---------- THE DATA ----------
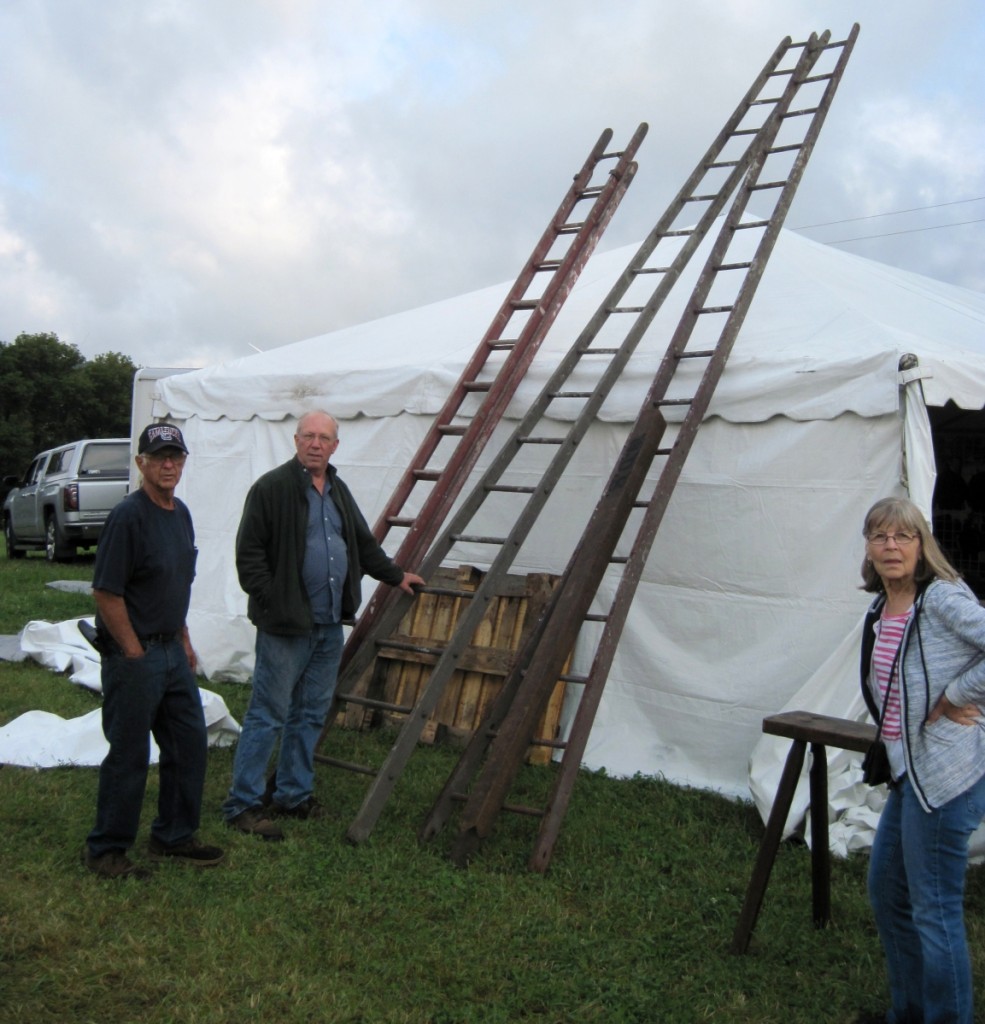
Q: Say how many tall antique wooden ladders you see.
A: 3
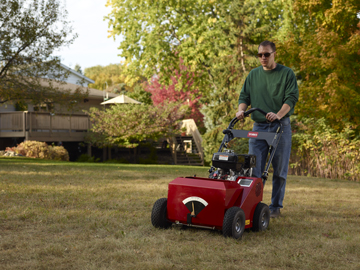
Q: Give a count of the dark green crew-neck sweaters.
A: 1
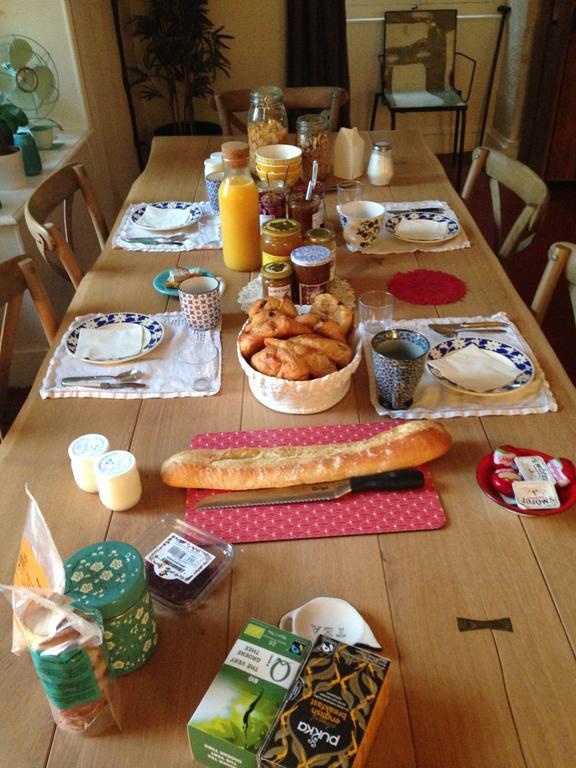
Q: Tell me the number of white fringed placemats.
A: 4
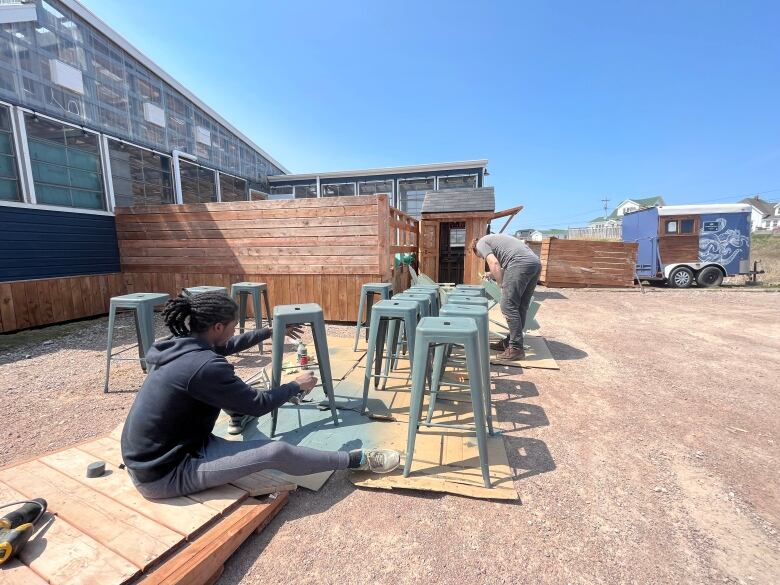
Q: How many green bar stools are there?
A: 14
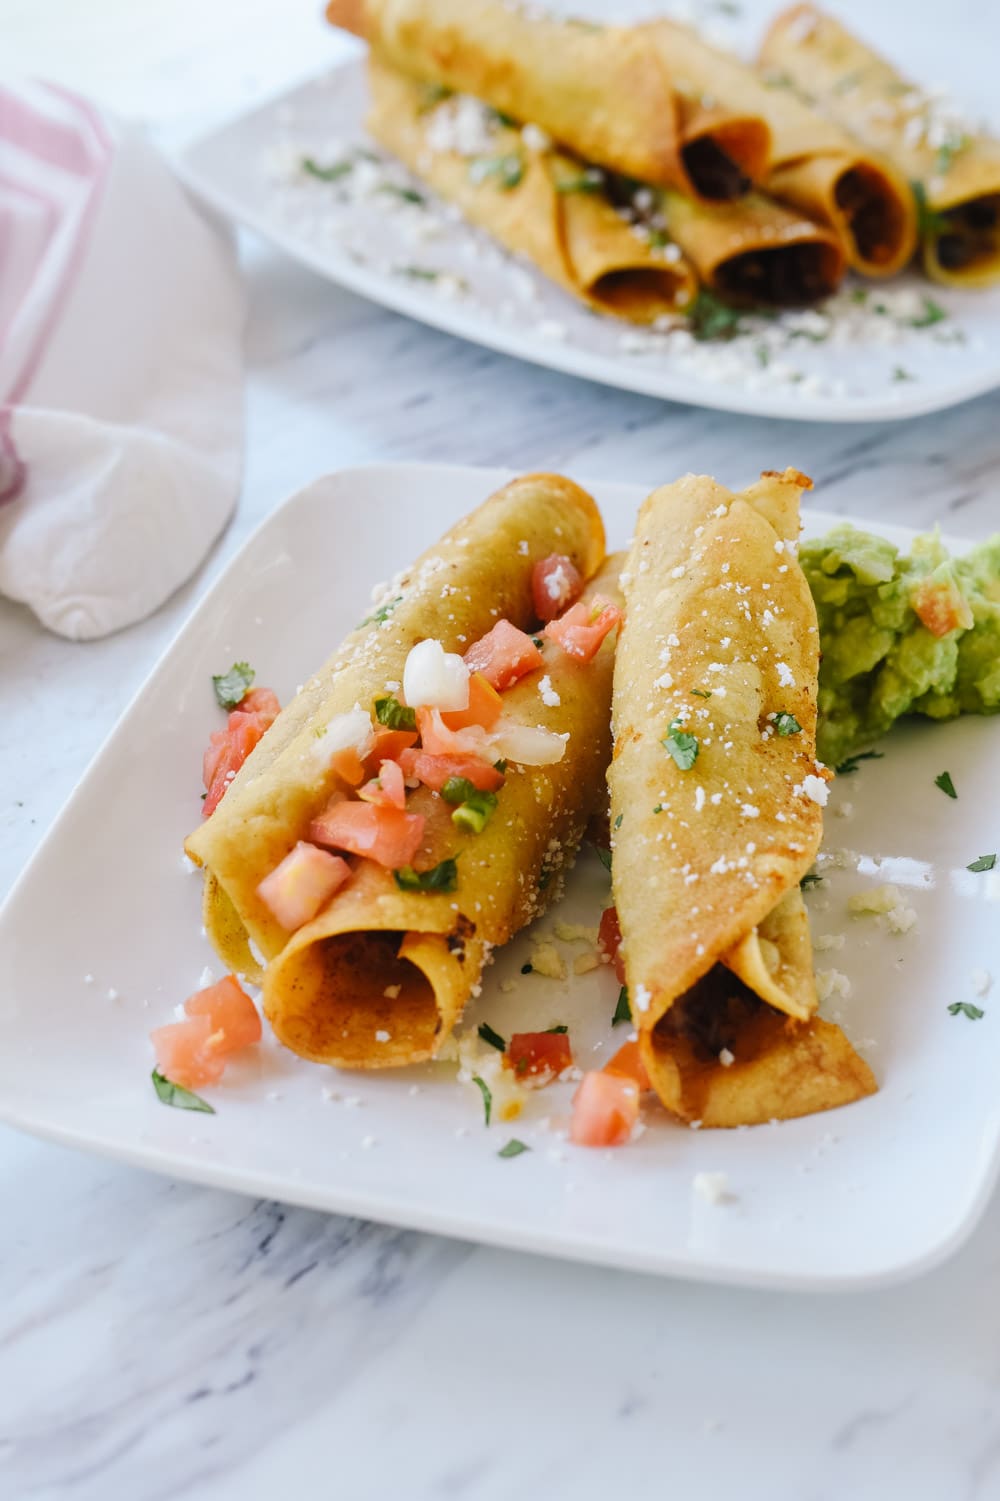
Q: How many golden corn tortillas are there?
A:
----------
---------- THE DATA ----------
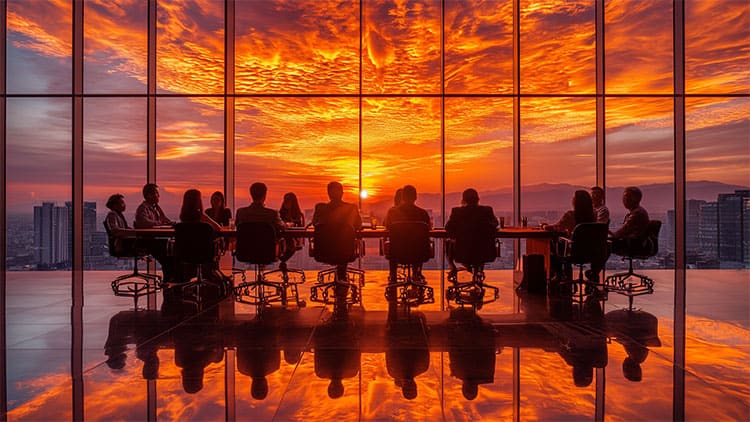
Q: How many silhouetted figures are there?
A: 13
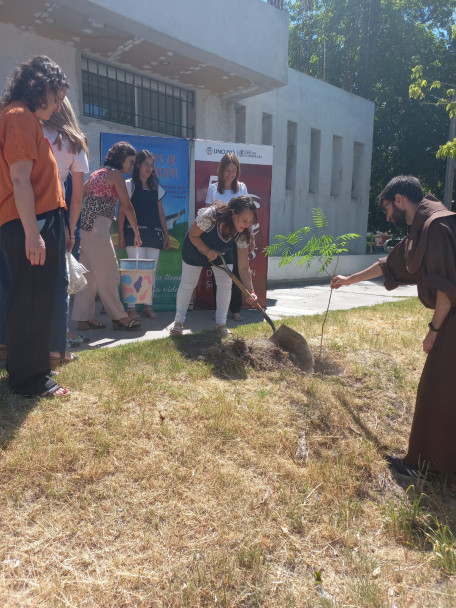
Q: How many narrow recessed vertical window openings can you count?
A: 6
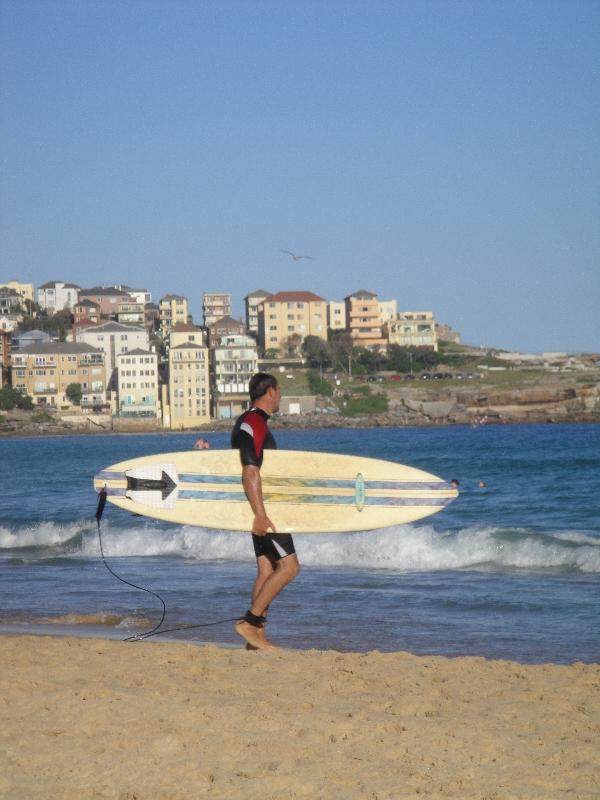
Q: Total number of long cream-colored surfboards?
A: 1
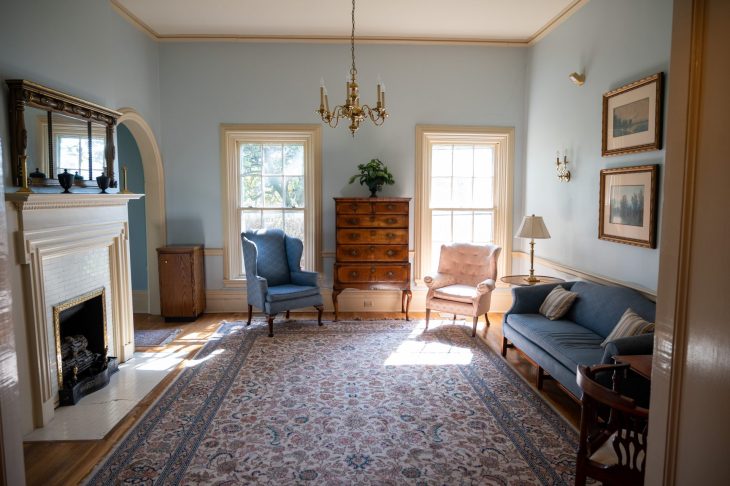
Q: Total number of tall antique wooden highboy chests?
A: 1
----------
• _WORK TO BE COMPLETED_
Only lines with the word "green" go in the answer. Take them all from the entries above.

• _SOLUTION FOR THIS EXERCISE_
Q: Give a count of the dark green crew-neck sweaters.
Q: How many green bar stools are there?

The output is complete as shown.